Don Lineberger passes

Left-handed banjo player Don Gray Lineberger died during the evening of  Sunday, December 5, due to smoke inhalation and exposure to heat after being pulled from a fire at his home in Valdosta. He was 71 years old.

He died as emergency-medical personnel attempted to revive him on the way to the South Georgia Medical Center.

Fire fighters, who are still investigating the cause of the fire that started in home’s foyer, a speculating that could be due to an electrical fault.

Lineberger, who was born in Tennessee on January 25, 1939, was a member of the Blue Grass Boys for a time in 1965.  He was involved in one recording session while working for Bill Monroe, that on March 16 1965, recording The Long Black Veil, I Live In The Past and There’s an Old, Old House.

Later, he worked for country star Glen Campbell; he was part of the house band on the Glen Campbell Goodtime Hour, on the Smothers Brothers Comedy Hour, and comedian Steve Martin.
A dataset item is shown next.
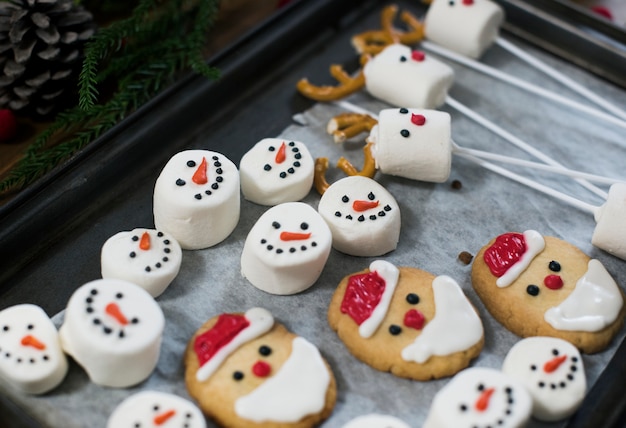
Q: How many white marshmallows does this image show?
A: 15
A neat chromatic banjo player and a long-time friend of Bobby Thompson, Lineberger played an RB-150 banjo fitted with a left-orientated neck.

Long retired, most neighbors knew Don Lineberger as a quiet man who kept to himself.
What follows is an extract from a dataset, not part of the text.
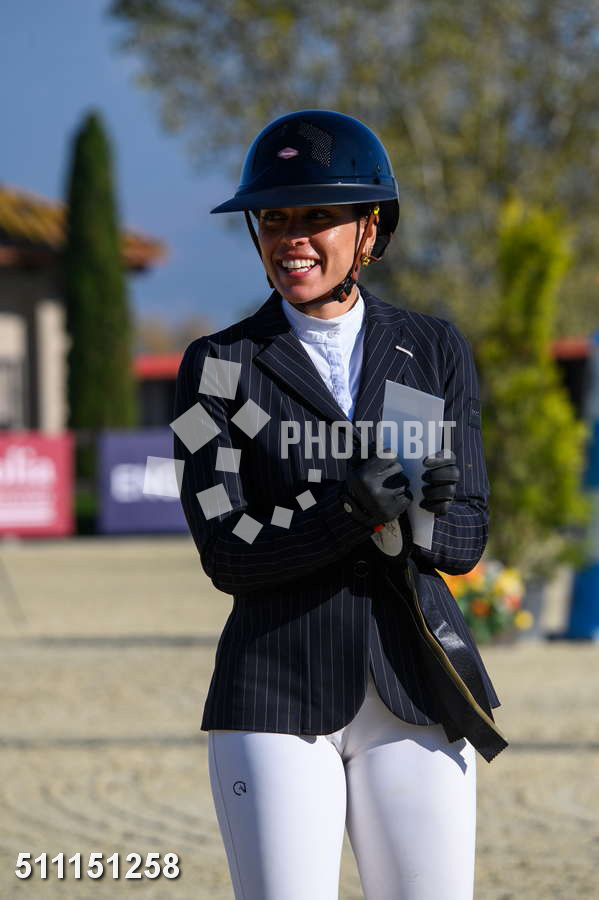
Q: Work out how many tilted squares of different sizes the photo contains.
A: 10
Fellow Blue Grass Boy Doug Hutchens posted this to Lineberger’s memory page  ………………….

Don was warm, genuine fellow and a real trouper. Our friendship came from our association with Bill Monroe.

We would talk on the phone periodically and he would write every now and then,  I always loved to get letters from Don. He would literally cover all the pages, the envelope and even throw in a bit or two of other paper and a photo or recording or two each time.

I got the news of Don’s passing from a mutual friend from England which is very fitting….as he touched all that experienced him and his enthusiasm knew no bounds.

His work on Earth is done, but in those he touched his spirit will live on in the glit and glimmer of their eyes.

From a very Sad Doug Hutchens, but so proud to say Don Lineberger was a friend.

Here is a clip of Lineberger playing Blue Grass Breakdown. The other Blue Grass Boys are Gene Lowinger [fiddle], Peter Rowan [guitar], and James Monroe [bass].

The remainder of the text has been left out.